The following indicators may be seen following the sector number:

ni — no ID header found before data field (disk image only)
nd — no data field found after ID header
ic — ID header has CRC error (disk image and some FDCs)
dc — data field has CRC error
fm — FM sector on MFM track (currently DMK only)
r — sector number repeated on this track (matching CHRN)
d — data field uses deleted DAM (shown as suffix on sector number)

cN — ID header has cyl value of N.
hN — ID header has head value of N.
nN — ID header has size code of N (= 128 * 2^N bytes).

mNN error copies of data field were read (differences shown below)
gNN additional bytes of data follow data field (includes CRC and gap bytes)

Consider the following example copy-protected track:

250Kbps MFM, 10 sectors, 512 bytes/sector:
37.0  203[n0,nd] 193 198 194[m3,dc] 199 195 200 196 201 197
       diff(194): =256 -32 +48 -176

All sectors except 203 and 194 match the 512-byte double-density track format in the header. Sector 203 has a size code of 0 (128 * 2^0 = 128 bytes), and no data field follows its ID header. Sector 194 has a data CRC error, and 3 samples of the data field were taken for comparison.

Sector difference

When multiple samples of error sectors are available (real disks, EDSK, IPF), the scan will display the differences between the data copies. This is useful for identifying likely weak sectors, or simply showing where real data damage is likely to begin. The difference may also be suppressed using the --no-diffs option.

The difference indicators used are:

=NN bytes identical in each copy.
-NN bytes non-repeating, different between copies.
+NN bytes repeating (filler), different between copies.

The difference line in the scan example above shows ~256 bytes identical, then ~32 bytes different, then ~48 bytes changing filler, then ~176 bytes different. This pattern of differences matches a known Speedlock weak sector protection.

Sector offsets

Time stamps are taken during the scanning process, which can be used to estimate the position of each sector on the track, as well as the total track length. This does assume constant data rate and drive speed the same as when the data was written, but that’s often the case.

Here’s a sample track from a 1.44M DOS disk:

500Kbps MFM, 18 sectors, 512 bytes/sector:
  0.0  1 2 3 4 5 6 7 8 9 10 11 12 13 14 15 16 17 18
    12524: 169 681 682 682 682 681 683 682 682 682 682 682 683 682 681 682 682 682 [762]

The first value (12524) is the track length in bytes, which is close to the expected 12500 bytes for a 500Kbps track on a 3.5” drive rotating at 300rpm.
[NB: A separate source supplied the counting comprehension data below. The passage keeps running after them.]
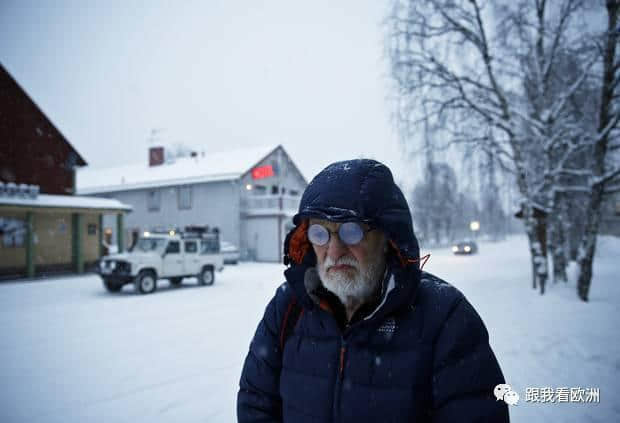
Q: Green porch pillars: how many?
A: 3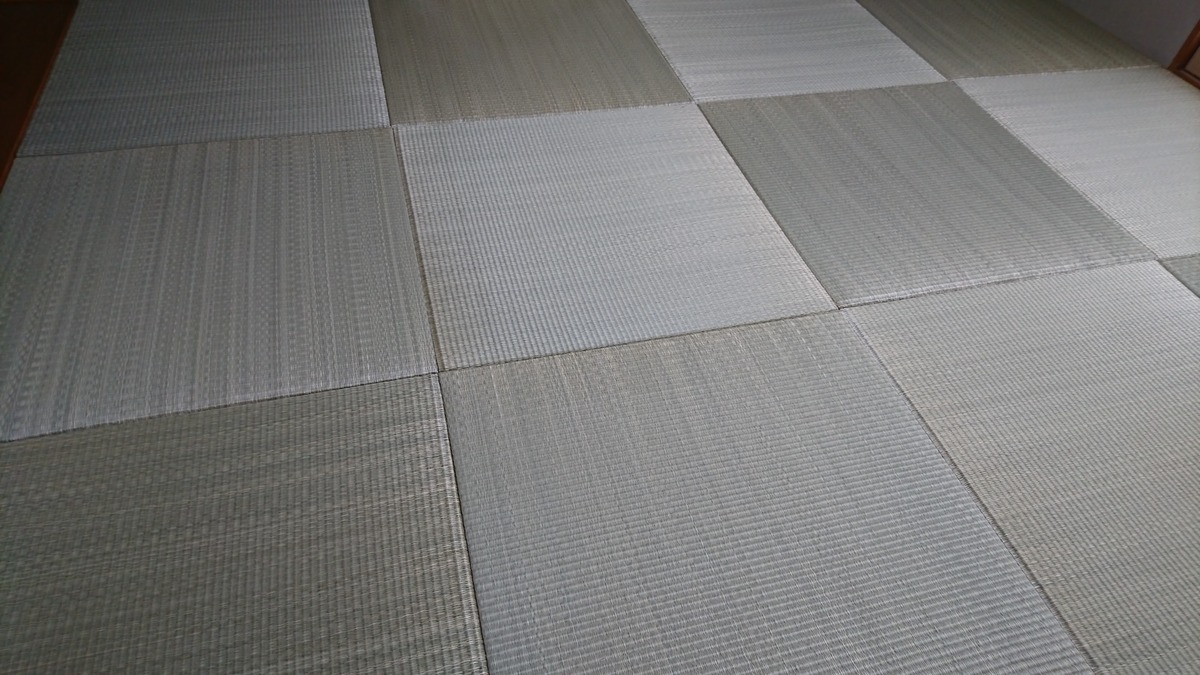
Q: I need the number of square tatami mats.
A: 12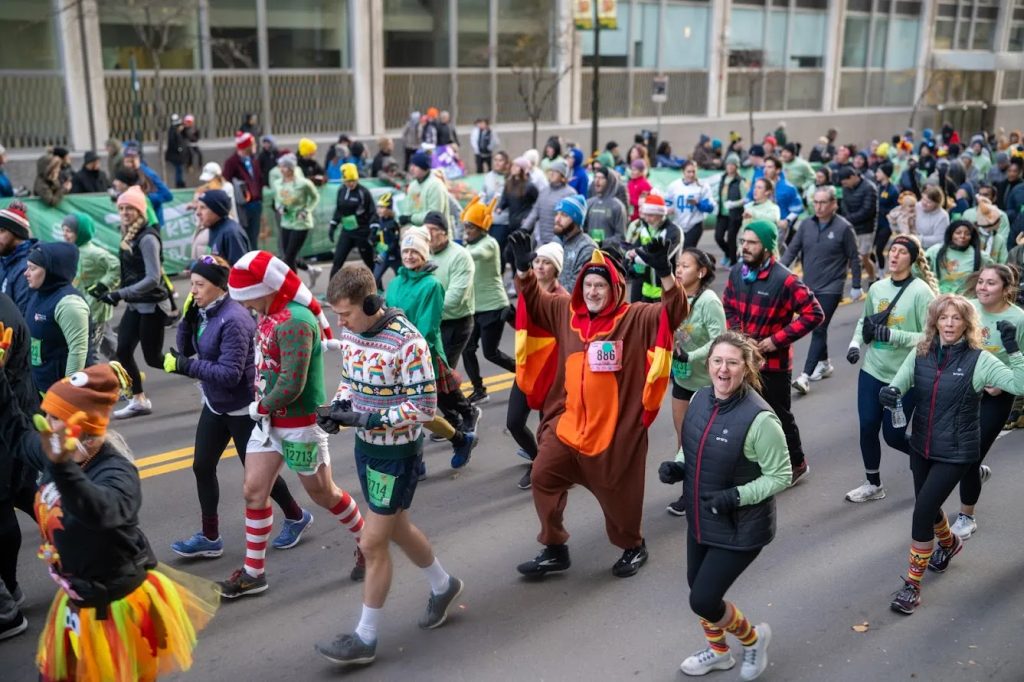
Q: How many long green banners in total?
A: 1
The next value (169) is the approximate distance from the index hole to the first sector DAM. The remaining values (~682) are the relative distances to each of the next sectors. The final value in square brackets is the distance from the final sector to the index hole at the track wrapping point. If this value is less than the typical offset then the final data field overlaps the track wrapping point.

The sector offsets can help spot missing sectors and deliberately uneven spacing on some copy protections. They can even be used to help estimate the gap3 value used for a format, by subtracting the gap overhead (~62 bytes for MFM) and data field size from a typical sector offset value.

Adding the --gaps option will often improve the track length and sector offsets, by matching them against the data returned by the READ_TRACK command.

Scan Image

As well as real disks, you can scan floppy disk images too.

To display the contents of a disk image:

SAMdisk scan image.dsk

To scan a DMK disk image, including track length and sector offsets:

SAMdisk scan image.dmk --offsets

With flexible format disk images, the entire disk format is displayed. With simple sector-based images, only the basic track range and format are shown:

[msdos.img]
500Kbps MFM, 80 Cyls, 2 Heads, 18 Sectors,  512 bytes/sector.

To see the full output, perhaps to check the sector order, add the --verbose option.